Repository files navigation

Leveraging Latent Space Scaling in Flow and Diffusion for Efficient Text to Image Generation

This repository contains the code and resources for the paper "Leveraging Latent Space Scaling in Flow and Diffusion for Efficient Text to Image Generation".
Accepted at ICCV AIGENS workshop 2025.

arXiv alphaXiv CVF CVF Supplementary

Abstract

TL;DR: This framework accelerates text-to-image generation by shifting the early timesteps of diffusion and flow to a lower resolution in latent space. Compared to traditional methods, it achieves better image quality.

Flow matching and diffusion models have shown impressive results in text-to-image generation, producing photorealistic images through an iterative denoising process. A common strategy to speed up synthesis is to perform early denoising at lower resolutions. However, traditional methods that downscale and upscale in pixel space often introduce artifacts and distortions. These issues arise when the upscaled images are re-encoded into the latent space, leading to degraded final image quality. To address this, we propose Latent Space Scaling Generation (LSSGen), a framework that performs resolution scaling directly in the latent space using a lightweight latent upsampler. Without altering the Transformer or U-Net architecture, LSSGen improves both efficiency and visual quality while supporting flexible multi-resolution generation.
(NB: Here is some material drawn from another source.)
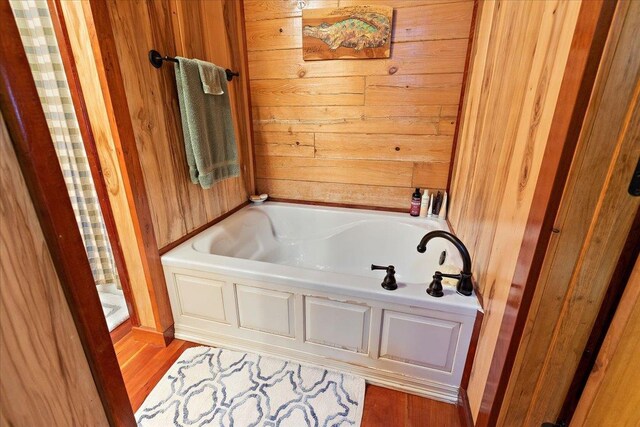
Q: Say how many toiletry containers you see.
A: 5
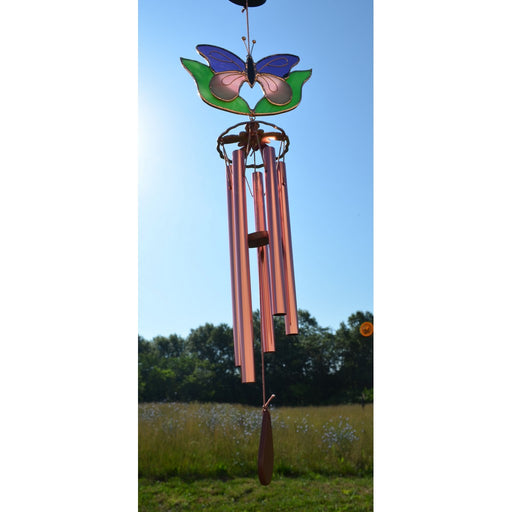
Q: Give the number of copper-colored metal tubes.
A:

Our comprehensive evaluation covering text-image alignment and perceptual quality shows that LSSGen significantly outperforms conventional scaling approaches. When generating $1024^2$ images at similar speeds, it achieves up to 246% TOPIQ score improvement.

Requirements

  • Python 3.8+
  • PyTorch 2.0+
  • Diffusers 0.33.*

Usage

Diffusers style pipelines

To use the LSSGen framework with Diffusers pipeline style, you can follow the example below.

Latent Upsampler Preparation

dtype = torch.bfloat16
device = "cuda"
from network.models.upsampler import LatentUpSampler
upsampler = LatentUpSampler.from_pretrained(UPSAMPLER_PATH, torch_dtype=dtype).to(device)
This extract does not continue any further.